DATA EXTRACT:
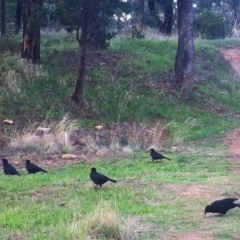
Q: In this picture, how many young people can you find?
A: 0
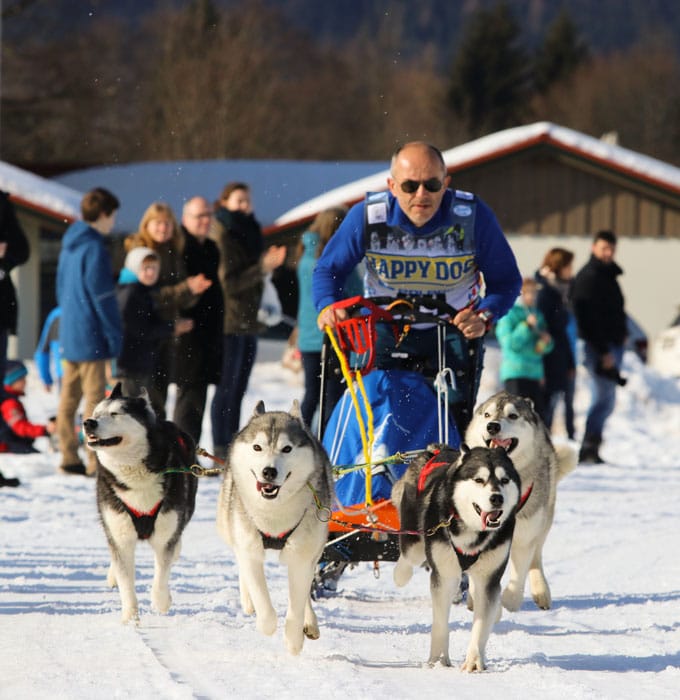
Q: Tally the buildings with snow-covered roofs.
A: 2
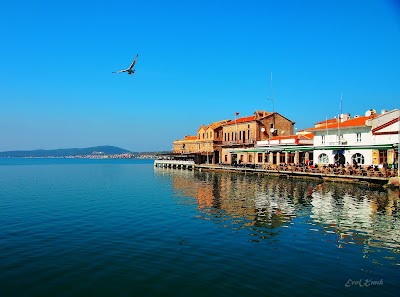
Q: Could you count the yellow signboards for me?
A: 2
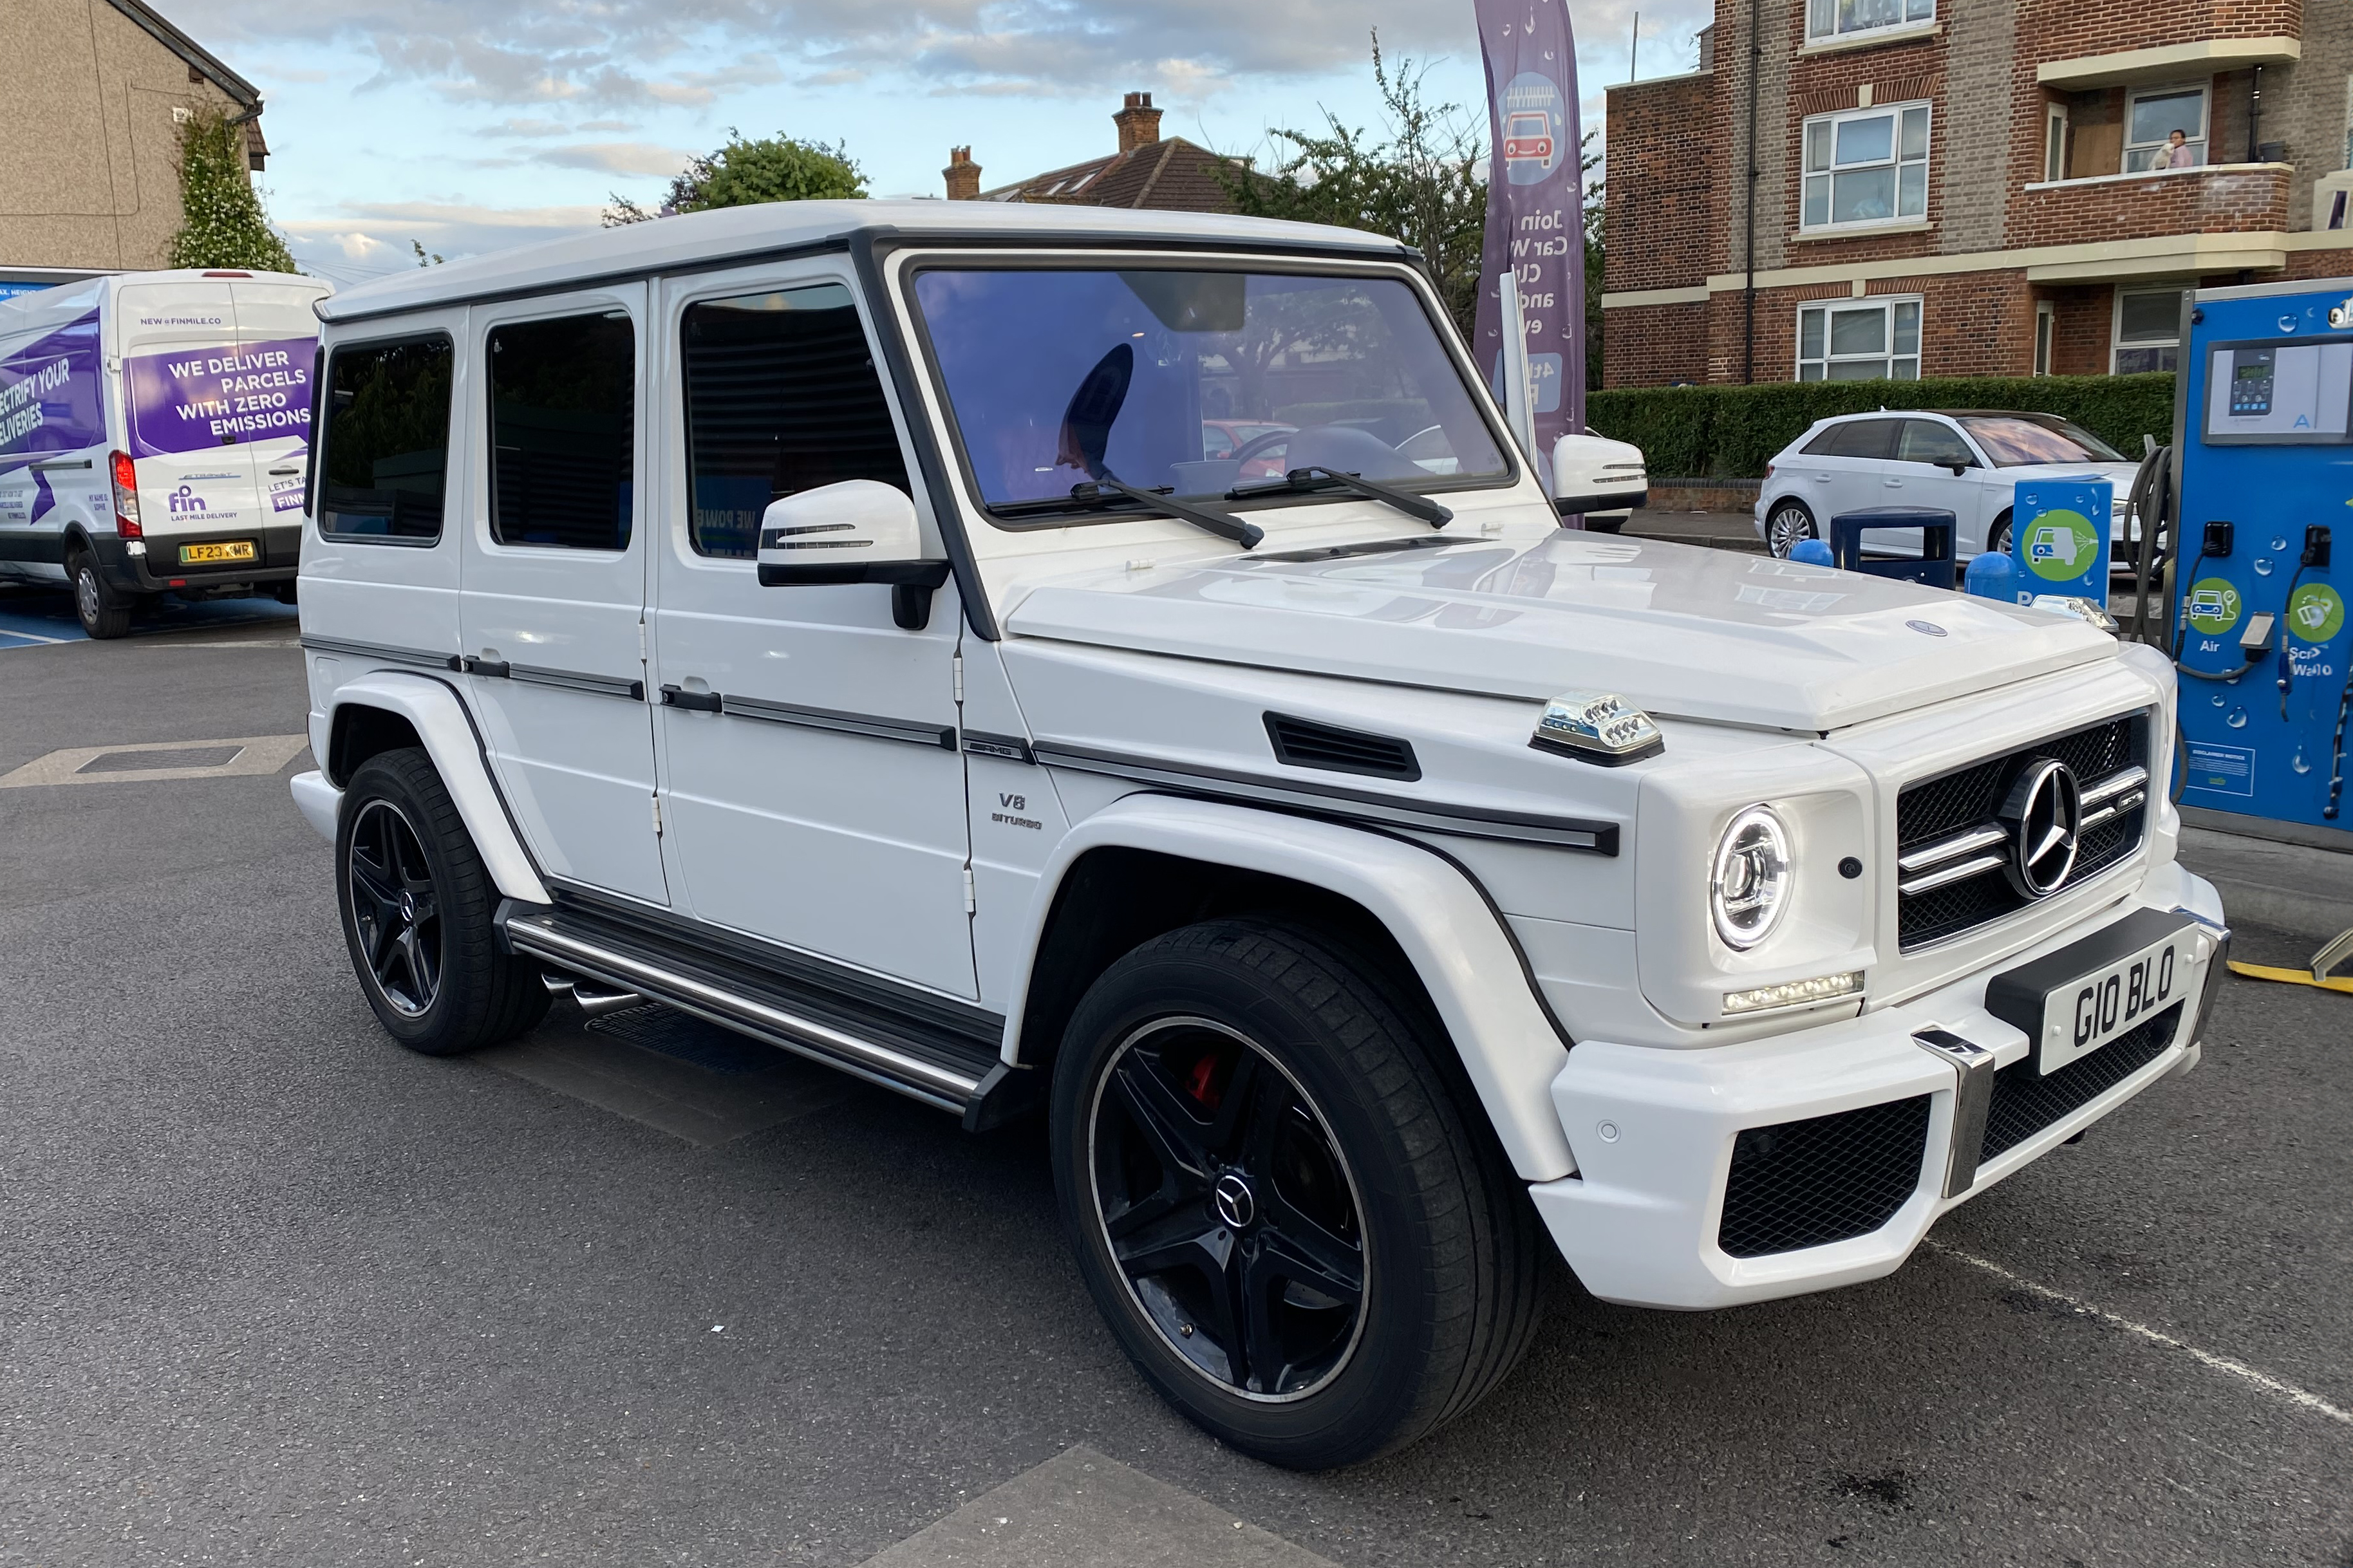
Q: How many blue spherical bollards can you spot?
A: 2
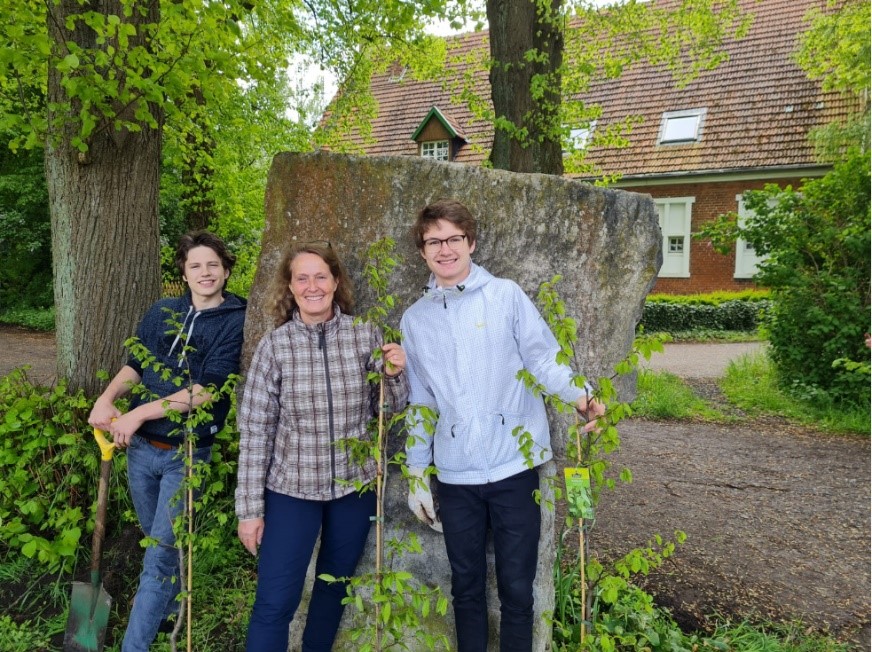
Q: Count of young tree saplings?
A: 3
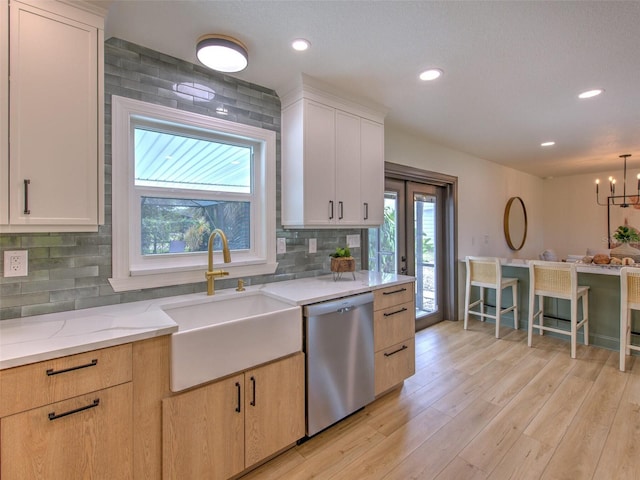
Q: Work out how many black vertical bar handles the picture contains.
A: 6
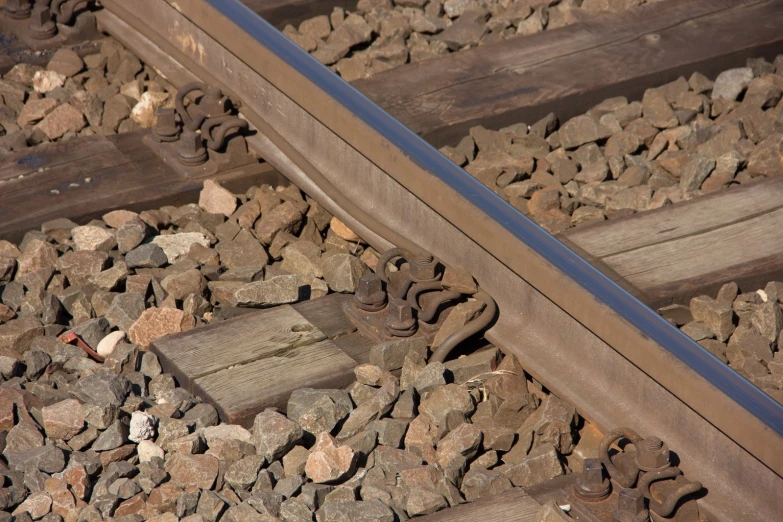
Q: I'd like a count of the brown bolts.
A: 11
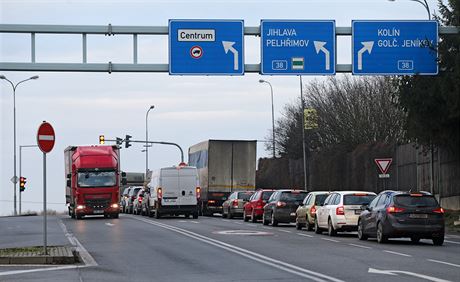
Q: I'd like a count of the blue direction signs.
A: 3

WHAT THE TASK REQUIRES: Across the listing above, state how many lines include the word "like", with nothing but the number in reply.

YOUR SOLUTION: 2